Presidente Erdoğan: 'Il vaccino contro l'epatite A sarà prodotto nel nostro Paese'

Il presidente dell'AKP e capo dello Stato Erdoğan ha dichiarato: "Il vaccino contro l'epatite A, finora per lo più importato dall'estero, sarà ora prodotto nel nostro Paese".

AA

Il presidente dell'AKP e capo dello Stato Recep Tayyip Erdoğan ha parlato durante la cerimonia di inaugurazione del centro di produzione di vaccini KeyVac.
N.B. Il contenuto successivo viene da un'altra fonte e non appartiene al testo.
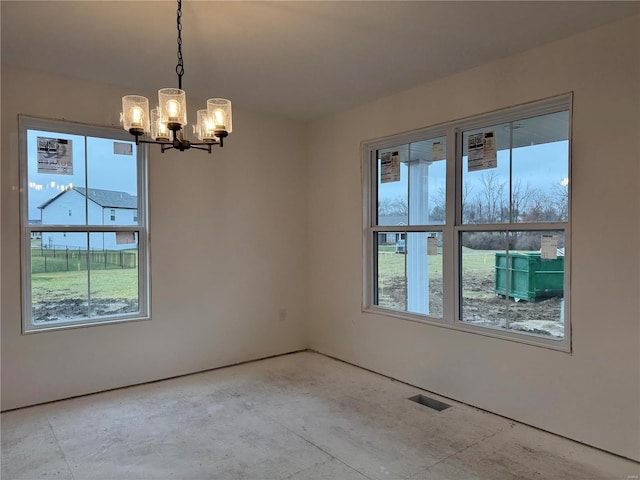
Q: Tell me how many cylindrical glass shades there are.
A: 5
Il presidente Erdoğan ha dichiarato: "Il vaccino contro l'epatite A, finora per lo più importato dall'estero, sarà ora prodotto nel nostro Paese. In questo modo, la Turchia diventerà il quarto Paese al mondo a produrre questo vaccino secondo i più alti standard".

''ABBIAMO GESTITO IL PROCESSO DEL CORONAVIRUS CON SUCCESSO''

Ecco i punti salienti del discorso di Erdoğan:

''Con un'area di stabilimento di 29 mila metri quadrati, KeyVac assumerà un ruolo pionieristico in questo settore. La Turchia ha gestito il processo del coronavirus in modo molto più efficace rispetto a molti altri Paesi del mondo. Non abbiamo lasciato nessuno dei nostri cittadini senza assistenza. Abbiamo fornito a tutti servizi sanitari di prima classe. Abbiamo messo a disposizione dei cittadini, gratuitamente, tutti i vaccini certificati, insieme al nostro vaccino nazionale. Il vaccino contro l'epatite A, finora per lo più importato dall'estero, sarà ora prodotto anche nel nostro Paese. La Turchia diventerà il quarto Paese a produrlo secondo i più alti standard. La nostra dipendenza dall'estero diminuirà. Acquisiremo inoltre risorse umane avanzate e qualificate.''

L'ISTITUTO HIFZISSIHHA ERA STATO CHIUSO

D'altra parte, le dichiarazioni di Erdoğan sui vaccini hanno riportato alla mente l'Istituto Hıfzıssıhha (Istituto di Igiene), anch'esso oggetto di dibattito durante la pandemia di Covid-19. Il Refik Saydam Hıfzıssıhha, fondato nel 1928 e unico ente produttore di vaccini in Turchia, è stato chiuso nel 2011 durante il mandato del ministro della Salute dell'AKP, Recep Akdağ.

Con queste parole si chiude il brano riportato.